* Provided data *
===============

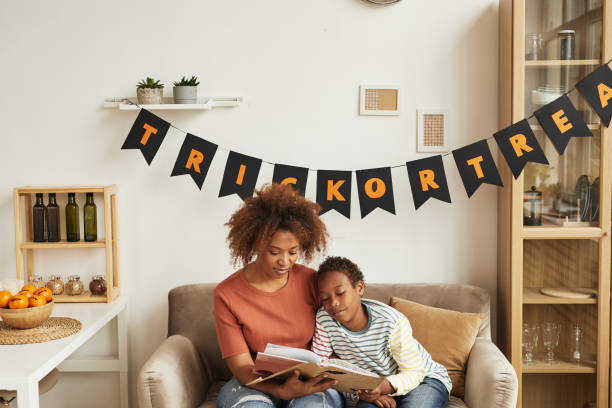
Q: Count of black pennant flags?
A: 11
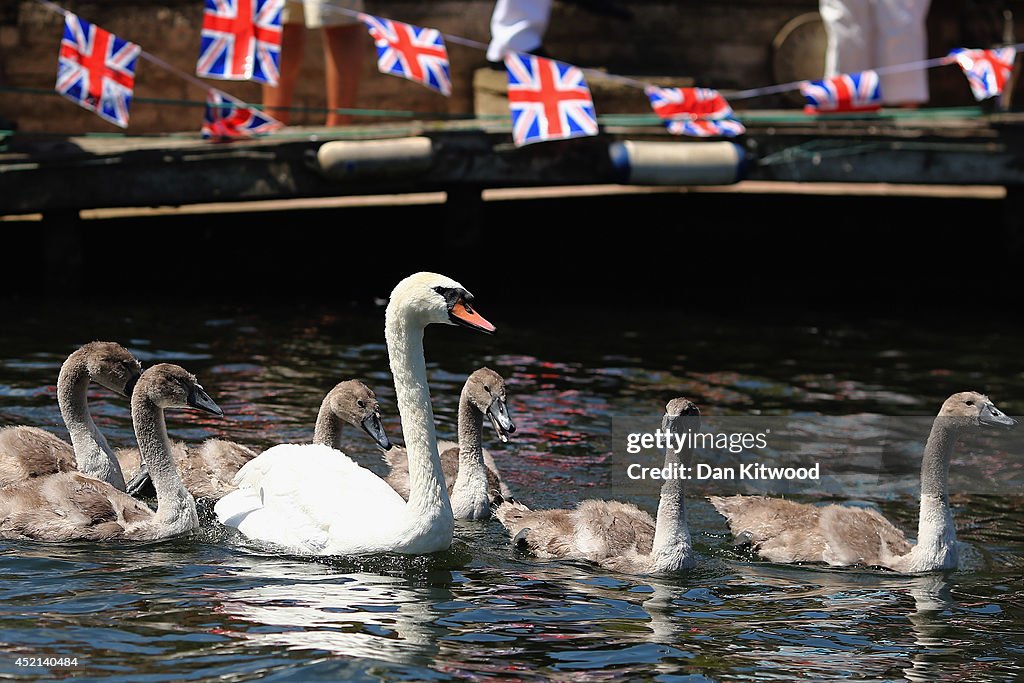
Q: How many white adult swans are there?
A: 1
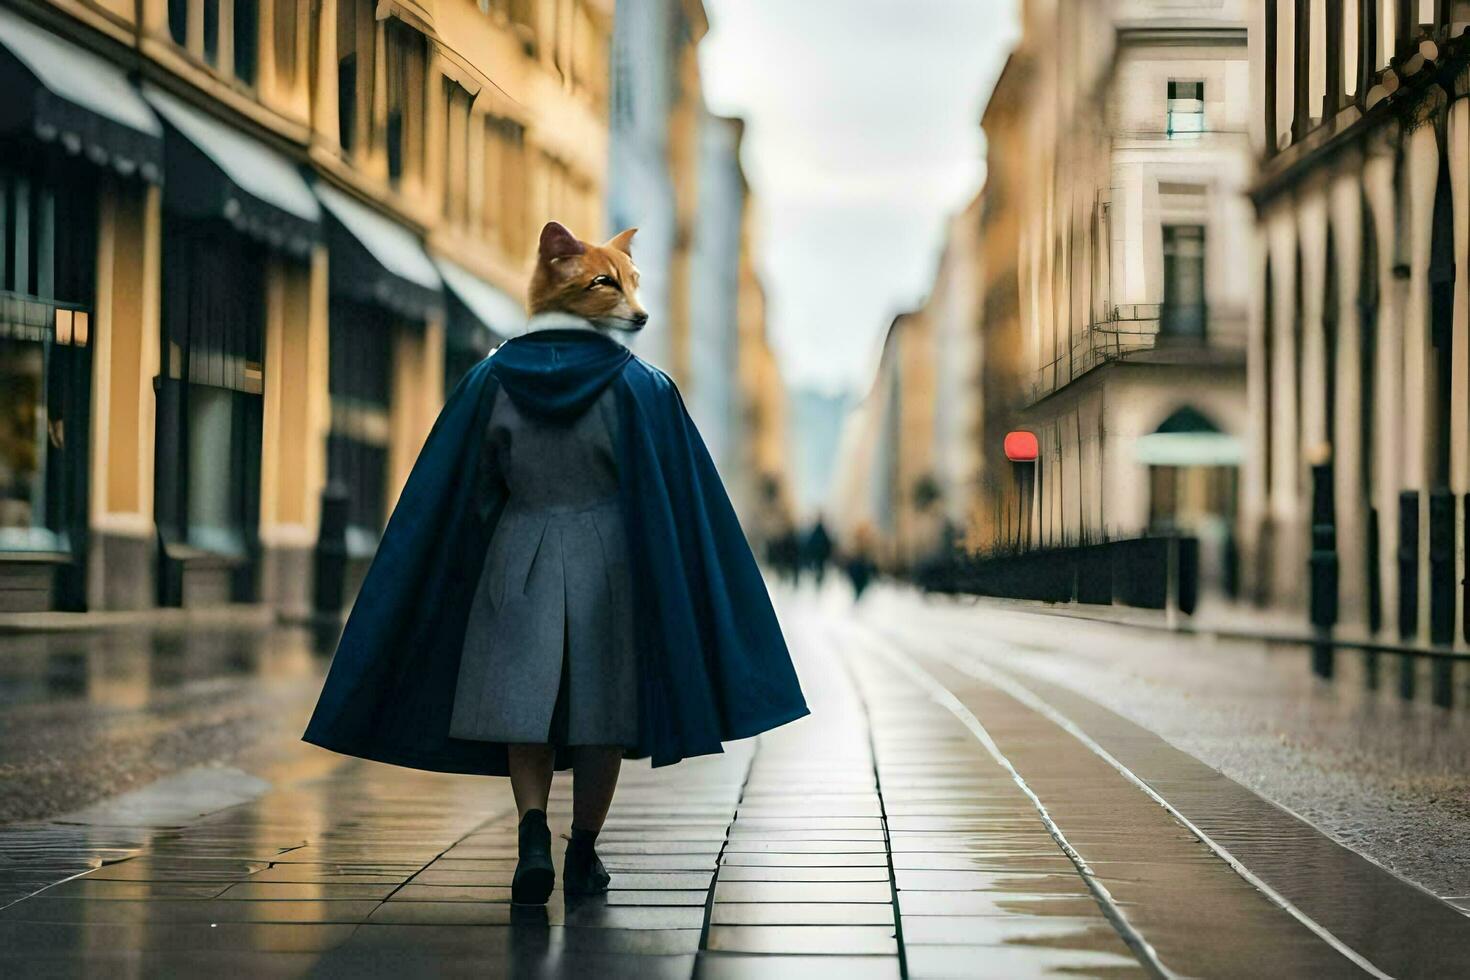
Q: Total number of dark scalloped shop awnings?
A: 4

===============

* Problem statement *
If the listing above includes images, copy every line of it exactly except those images.

* Your solution *
Q: Count of black pennant flags?
A: 11
Q: How many white adult swans are there?
A: 1
Q: Total number of dark scalloped shop awnings?
A: 4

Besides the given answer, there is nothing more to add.